«Испанский национализм — это спящий лев. Проснувшись, он рвет все на части», — написал директор настоящего издания, Начо Кардеро (Nacho Cardero) около двух лет назад. Анализируя историю Испании и, в частности, события последних дней, невозможно не задаться вопросом: что такое нация, и где грань между нацией и национализмом. Карлос Санчес (Carlos Sánchez), замдиректора El Confidencial, процитировал некоторое время назад Ж.Э. Ренана: «Нация — это великая солидарность, устанавливаемая чувством жертв, которые уже сделаны и которые народ расположен сделать в будущем». По мнению великого французского мыслителя, этот фактор имеет гораздо более весомое значение, нежели язык или территория.
Вторжение Наполеона пробудило в свое время сознательность среди испанцев. Подобным образом драматические события заставили очнуться ото сна многие другие нации, например, французов и русских. Перед лицом кровопролития в мае 1808 года, увидев, что большая часть испанской армии отсутствует, а лидера как такового нет в принципе, испанский народ мобилизовался, создав местные хунты — патриотические органы самоуправления, руководившие борьбой против оккупантов. Рассказывают, что глава администрации небольшого городка Мостолес, Андрес Торрехон (Andrés Torrejón), поднял народ на восстание, разослав гонцов с призывом: «Мадрид в настоящую минуту стал жертвой французского вероломства!
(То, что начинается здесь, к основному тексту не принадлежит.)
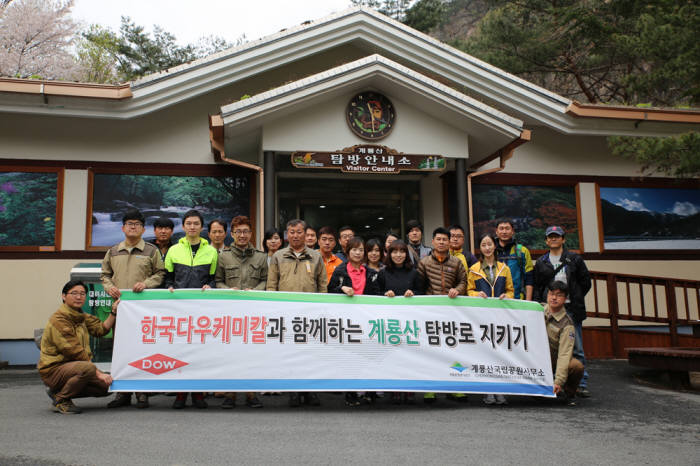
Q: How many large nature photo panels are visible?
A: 4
Отечество в опасности! Испанцы! Восстанем все для его спасения».
Испания была государством с многовековой историей единой государственной внешней политики и обороны. Прибавим к этому факту национальное самосознание, столь сильно проявившее себя в начале XIX века. Не хватало только единого испанского валютно-таможенного пространства. И вновь Каталония сыграла ключевую роль в процессе объединения — именно она добивалась отмены многочисленных таможенных пошлин внутри Испании и добилась того, чтобы единой испанской валютой стала каталонская песета. Эти шаги, предпринятые при полном верховенстве закона, стали решающими для экономического развития Испании того времени.
Национальное чувство эволюционировало до национализма, который нашел свое выражение на государственном уровне в ряде стран (яркий тому пример — Германия) или в конкретных регионах, особенно в конце XIX века, что породило горячие споры о понятии национального государства. Каталонский политик Камбо (Cambó) сказал много лет назад: «В Барселоне я чувствую себя каталонцем, в Мадриде — каталонистом, за границей — испанцем». Эти его слова созвучны тому, что сказал видный каталонский историк Габриэль Тортэлья (Gabriel Tortella), утверждая, что неверно считать, будто Испания у кого-то что-то крадет: в 1640 году в Португалии и Каталонии произошли восстания, в результате которых Португалия получила независимость. Любопытно теперь проанализировать эволюцию ВВП на душу населения в Португалии и Каталонии с того момента, чтобы увидеть, где ситуация сложилась лучше — в Португалии или в Каталонии.
Индро Монтанелли (Indro Montanelli) заканчивает свою «Историю Рима» такими словами: «Такова история великого народа, который сегодня возгласом «Вива, Рим!» чествует футбольную команду».
Вероятно, эти грустные и наполненные эмоциями события уберегли Испанию от столь же прискорбной участи — когда о единстве нации вспоминают только на спортивных матчах. Эти события придали новую силу национальному чувству, чувству, которое питает Испанию, которое испытывает большинство наших граждан, находящихся вне поля политических перипетий. Возможно, картины этих дней, в особенности — Барселоны прошлого воскресенья, пробудили нечто похожее на то, с чего началось мадридское восстание 2 мая 1808 года, однако, не исключая национализма как такового, принесет свои конструктивные плоды. И это чувство выразит оглушительную волю нации к тому, чтобы вместе строить счастливое будущее, опираясь на общую историю, которая является предметом вековой гордости.
Как сказал поэт Эухенио де Нора (Eugenio de Nora): «Не историю книжных томов, не погибших в бою воспеваю. Испания — это мы, Испания — между нами!».